(467h) Engineering Exosomes As Therapeutic Delivery Vehicles

Exosomes are a nanoscale class of extracellular vesicle (EV) that transfer proteins and nucleic acids between cells and have great potential as tunable therapeutic delivery vehicles; they are relatively easy to engineer, well-tolerated in vivo, and naturally capable of intracellular delivery of functional biomolecules. In order for this promise to be realized, robust and general methods for incorporating therapeutic cargo molecules into EVs and for targeting therapeutic EVs to specific destinations in vivo are required.  

Loading therapeutic RNA into EVs poses several challenges. Transfer of RNA into isolated EVs by electroporation can be inefficient and generates RNA precipitates.  Alternatively, mass-action-driven incorporation, in which the therapeutic RNA is overexpressed in EV producing cells, is attractive but has not been as widely explored. In particular, it is not known how native RNA sorting and processing mechanisms and biophysical limitations may impact the efficacy of this approach for different RNA cargo molecules. Thus, to provide a robust and orthogonal strategy for EV loading, we have developed a Targeted And Modular Exosome Loading (TAMEL) platform for directing the loading of a specific RNAs into EVs. The TAMEL system comprises a packaging protein and a cargo RNA. The packaging protein is an RNA binding protein targeted to EVs via fusion to an exosome-enriched protein. The cargo RNA is an RNA molecule displaying an RNA motif that is specifically bound by the packaging protein. Using this system, we have packaged small and large RNAs into EVs and characterized the relationship between RNA size and packaging into EVs by mass action alone or targeted means. This platform enables us to package mRNAs and RNAi-inducing RNA species into EVs and to quantitatively evaluate delivery and functional modulation of gene expression in recipient cells.  
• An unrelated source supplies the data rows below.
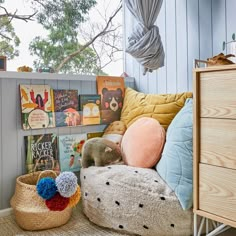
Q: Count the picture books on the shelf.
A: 7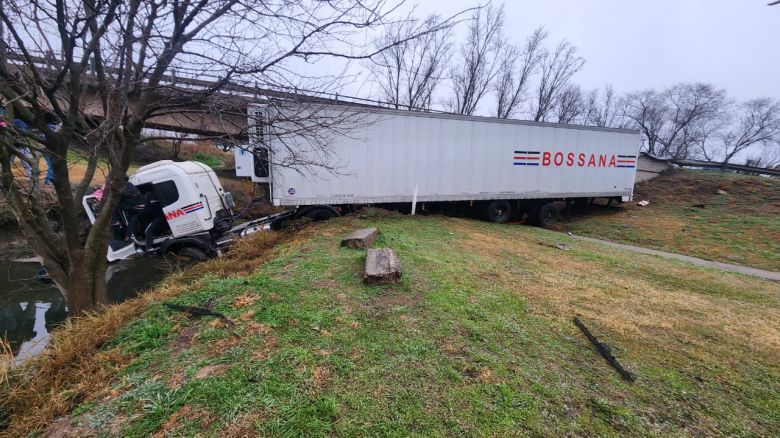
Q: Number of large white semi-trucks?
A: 1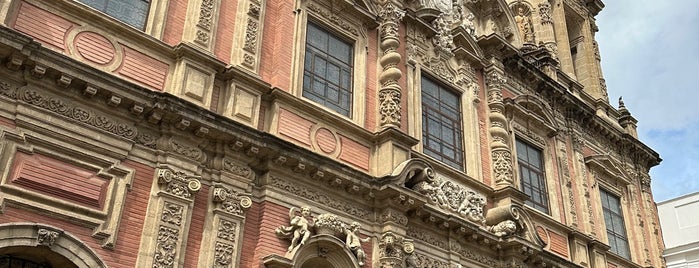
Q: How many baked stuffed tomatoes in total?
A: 0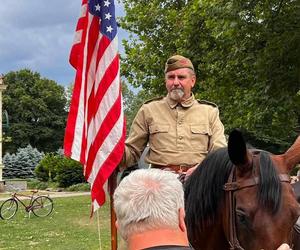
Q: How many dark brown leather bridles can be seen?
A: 1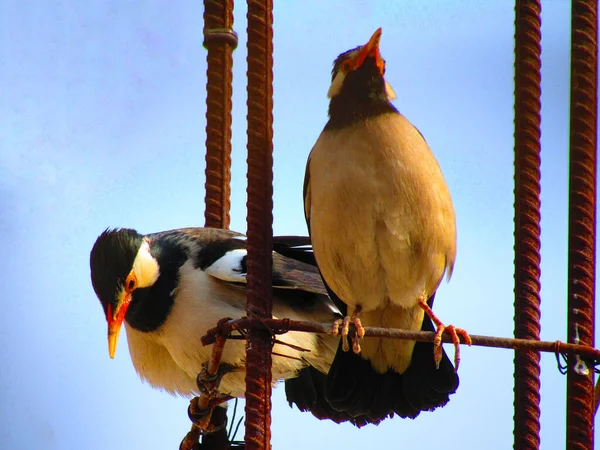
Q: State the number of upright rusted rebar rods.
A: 4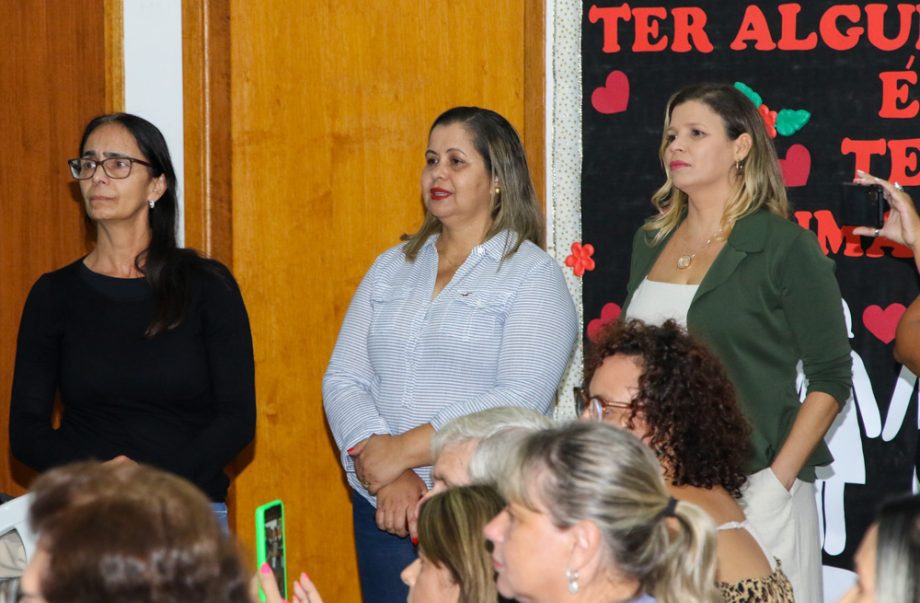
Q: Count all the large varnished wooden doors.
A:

To enhance delivery of therapeutic EVs to target recipient cells, we have also developed a technology for enhancing the display of targeting ligands on the exterior of EVs. Previous attempts to target EVs to specific recipient cells have been hindered by inconsistent targeting using different ligands or different EV-producing cell types. We determined that degradation of targeting peptides by endosomal proteases occurs during EV biogenesis. To overcome this challenge, we have also developed a glycosylation strategy that protects peptides from degradation while maintaining their ability to bind target proteins. We applied this peptide targeting strategy to engineer enhanced delivery of EVs to prostate cancer cells. The tools we have developed enable programming EVs for targeted delivery of RNA cargos in a robust and straightforward manner that can be applied to a wide variety of therapeutic targets.